**Data extract:**
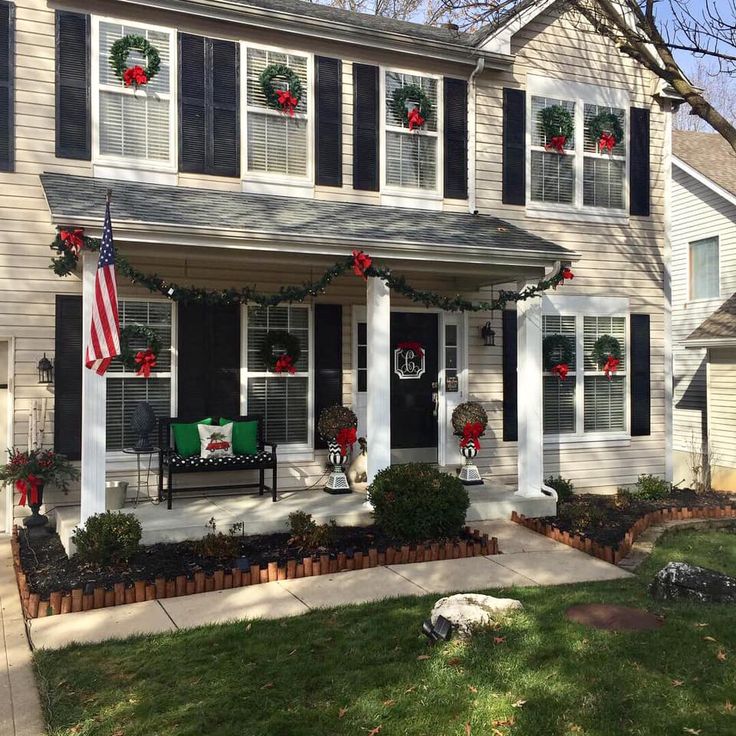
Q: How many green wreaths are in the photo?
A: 9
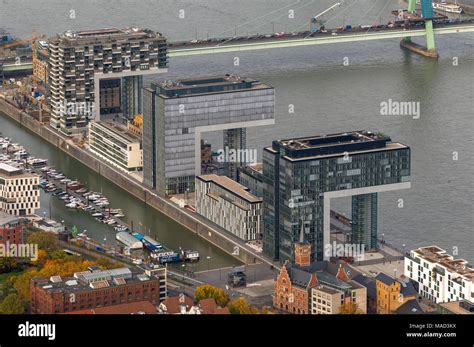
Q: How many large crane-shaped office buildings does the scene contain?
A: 3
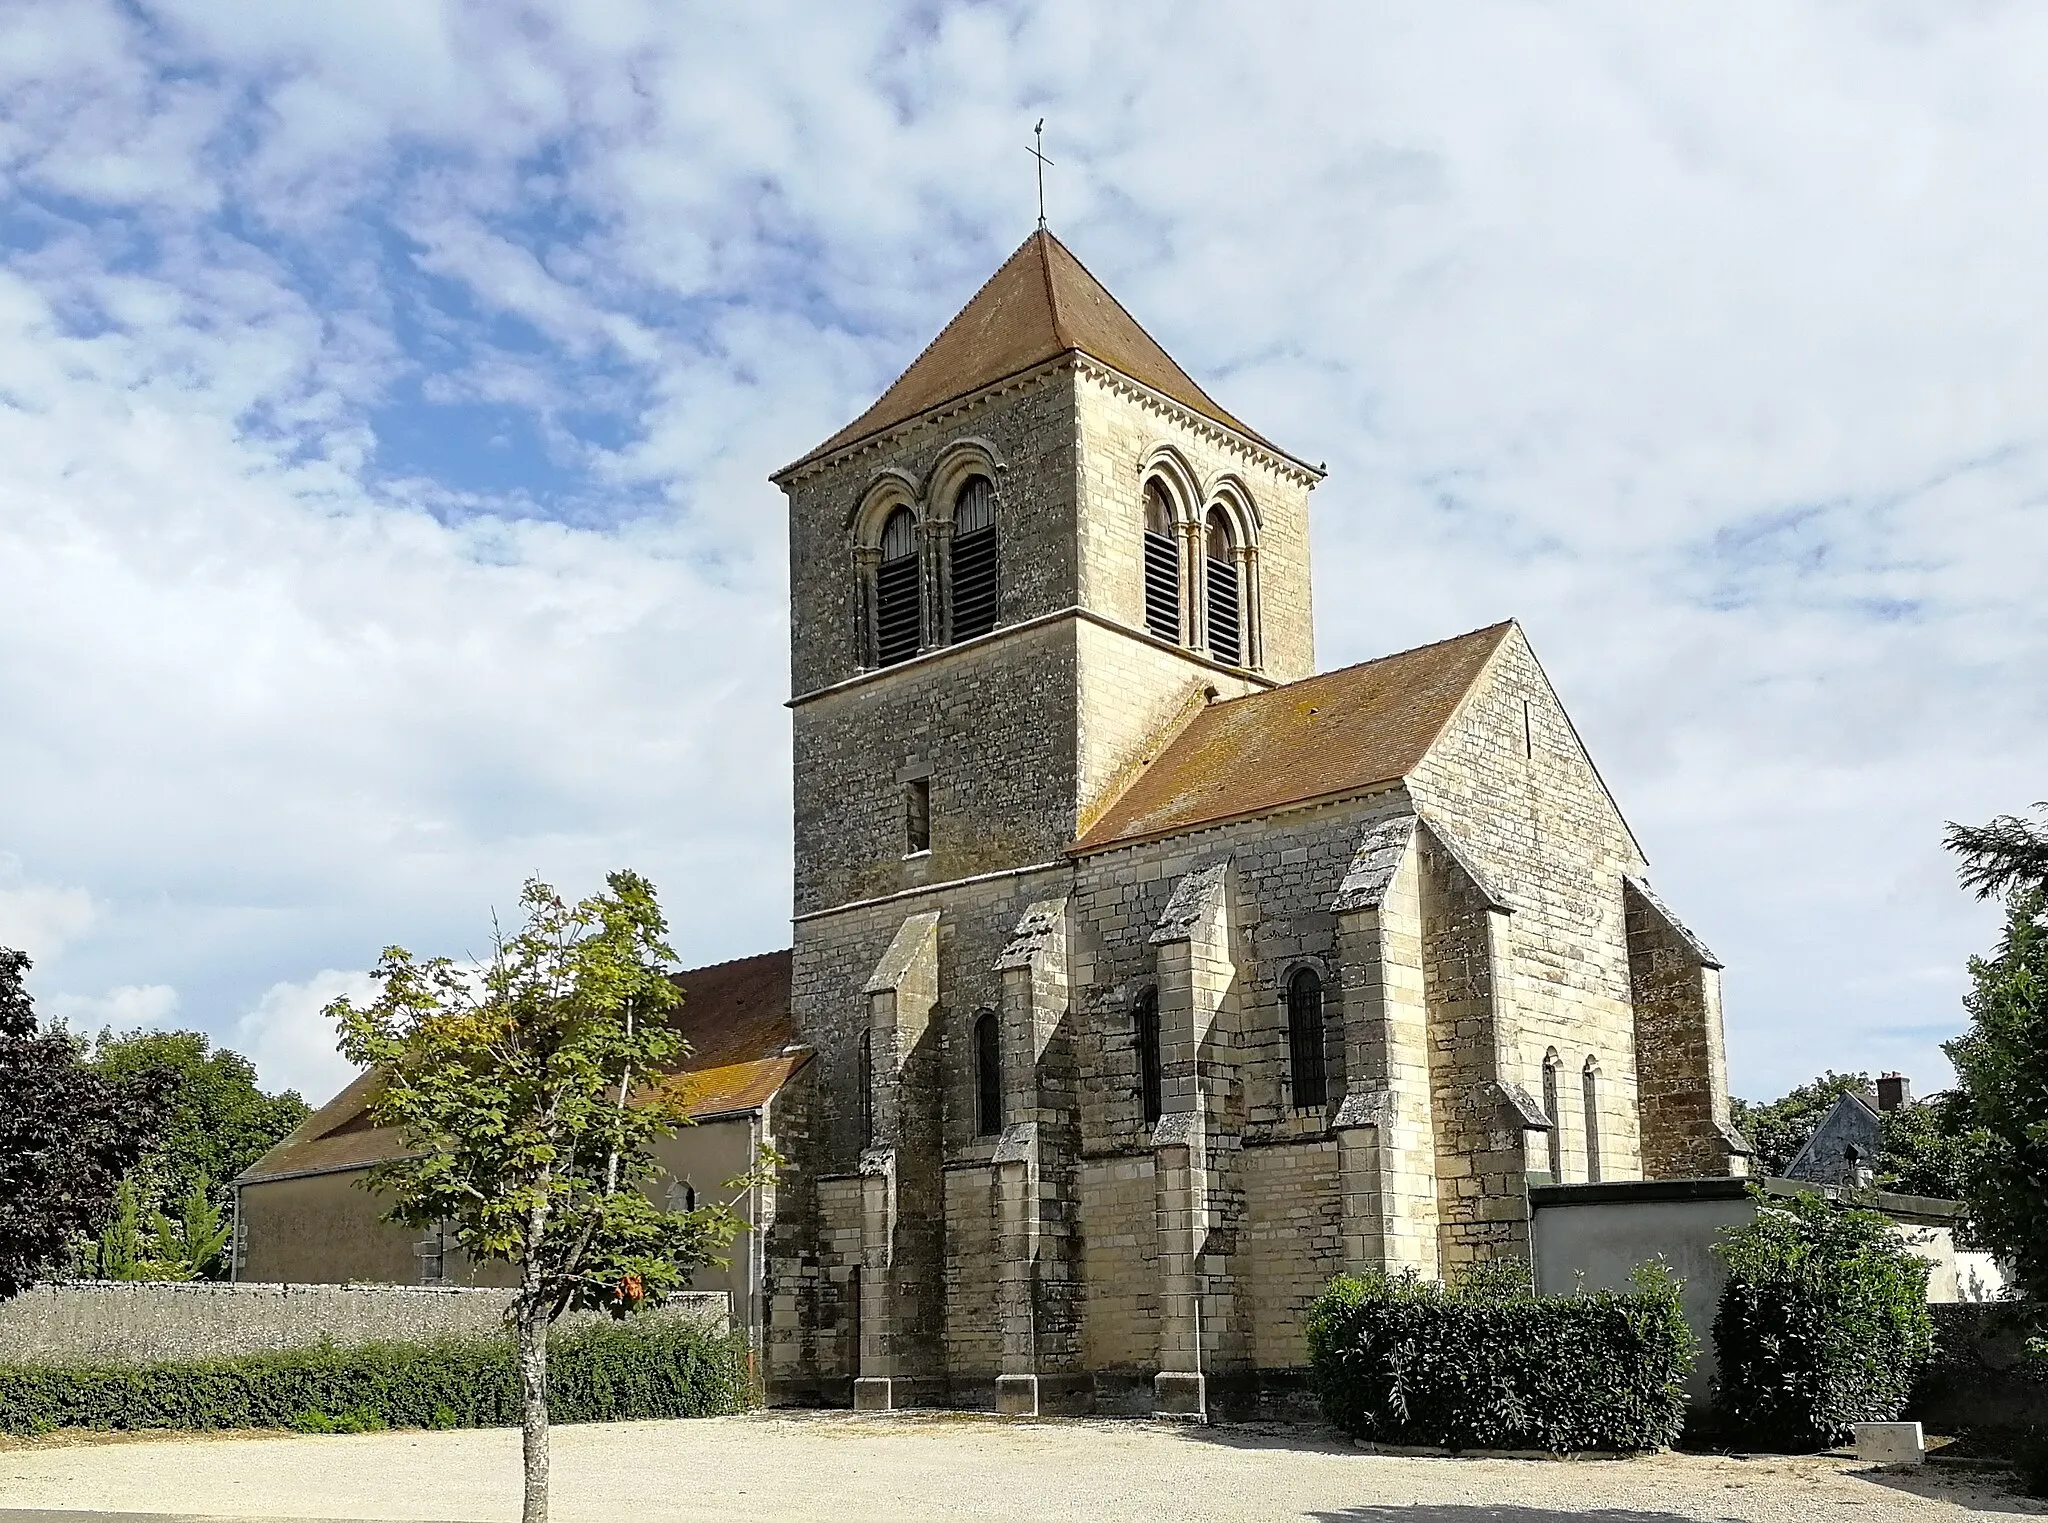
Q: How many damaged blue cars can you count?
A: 0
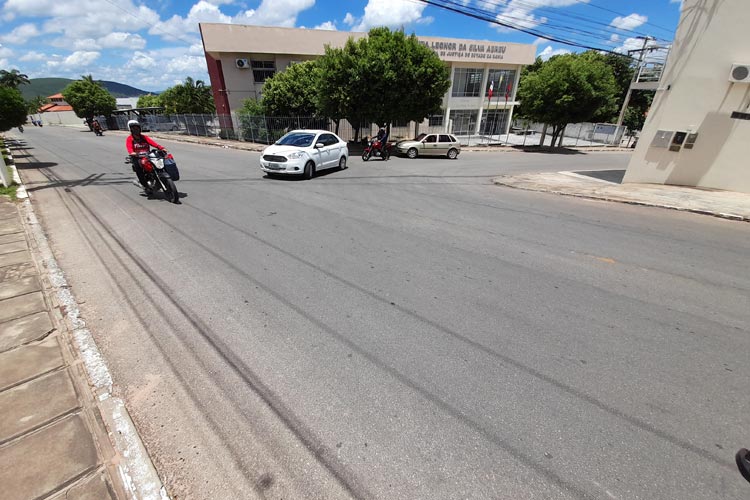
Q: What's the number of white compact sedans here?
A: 1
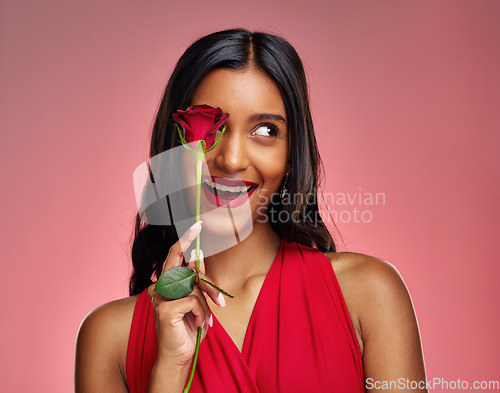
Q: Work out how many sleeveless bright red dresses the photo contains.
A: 1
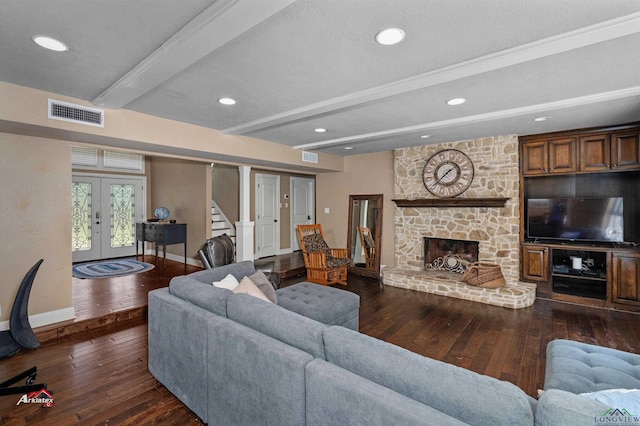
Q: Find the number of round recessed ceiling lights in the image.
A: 8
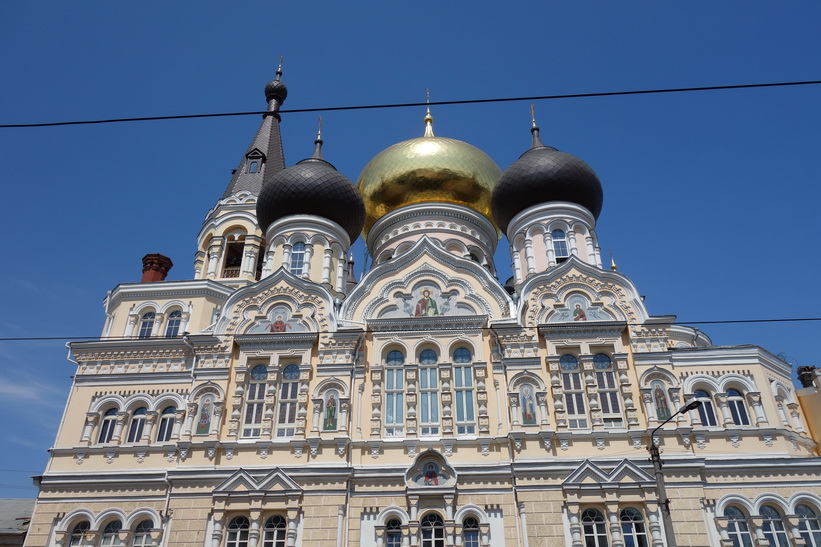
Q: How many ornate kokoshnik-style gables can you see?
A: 3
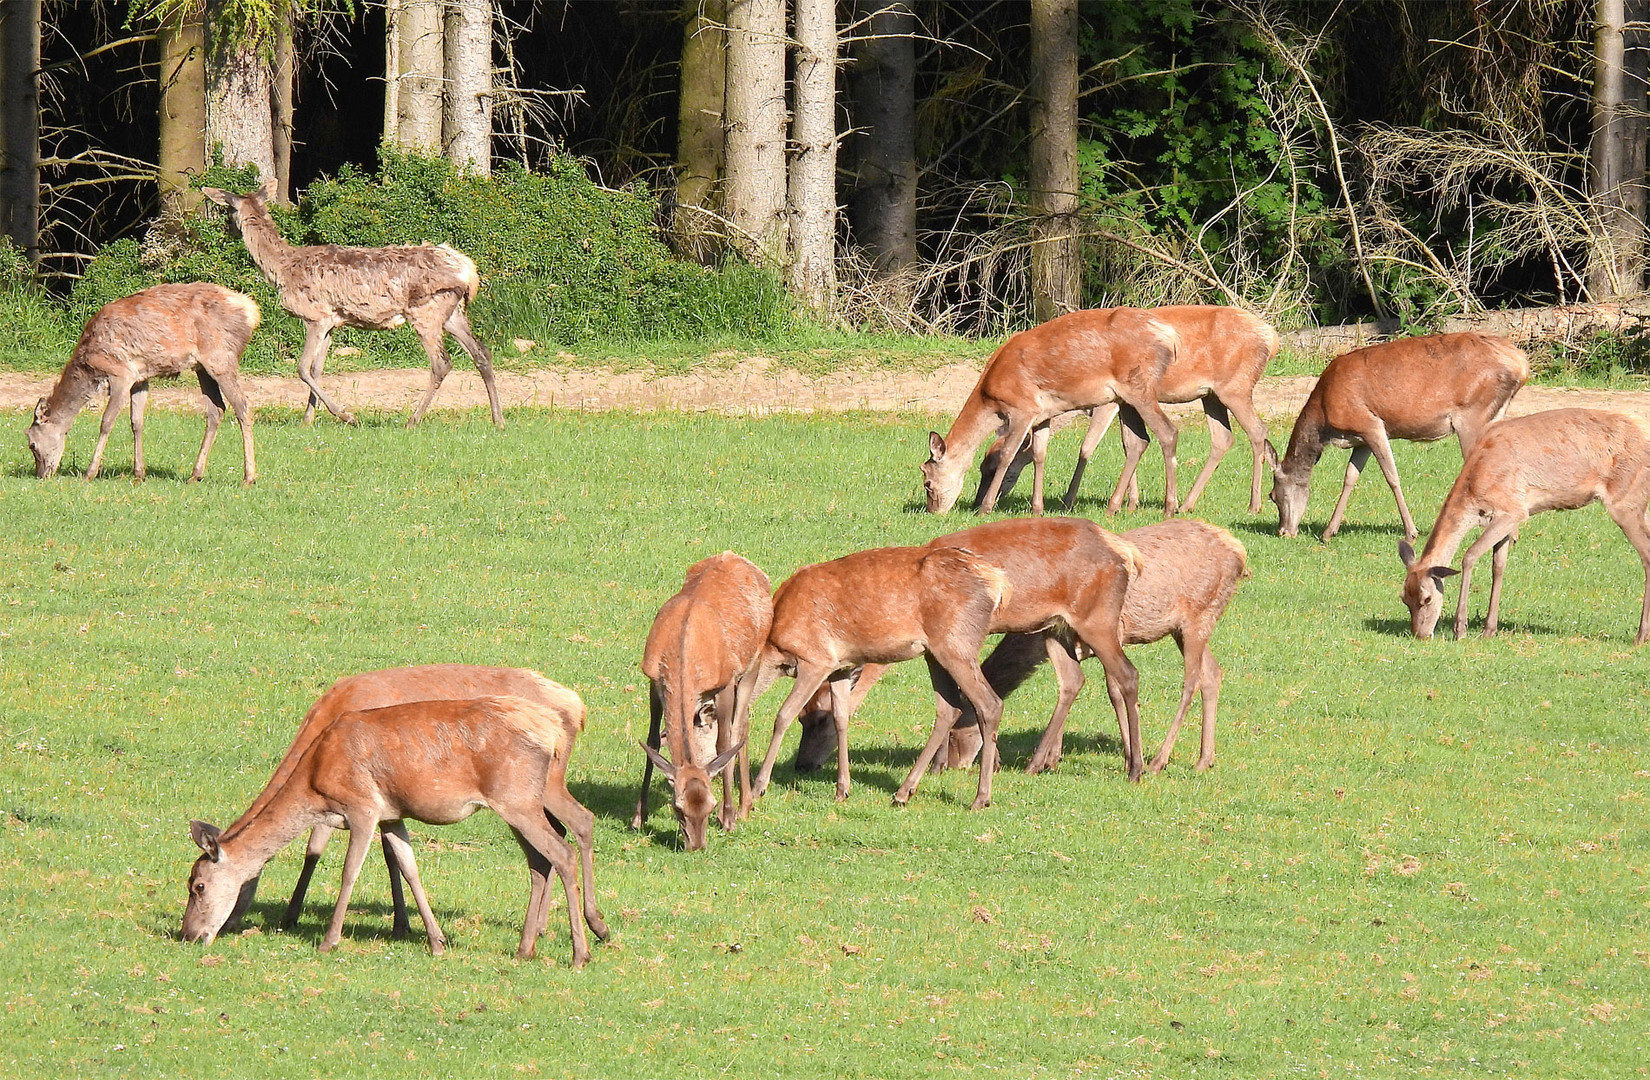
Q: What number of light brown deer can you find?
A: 12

**Exercise goal:** Nothing but the records themselves, exact and complete, should be returned; leave the pictures out.

**Final answer:**
Q: How many green wreaths are in the photo?
A: 9
Q: How many large crane-shaped office buildings does the scene contain?
A: 3
Q: How many damaged blue cars can you count?
A: 0
Q: What's the number of white compact sedans here?
A: 1
Q: Work out how many sleeveless bright red dresses the photo contains.
A: 1
Q: Find the number of round recessed ceiling lights in the image.
A: 8
Q: How many ornate kokoshnik-style gables can you see?
A: 3
Q: What number of light brown deer can you find?
A: 12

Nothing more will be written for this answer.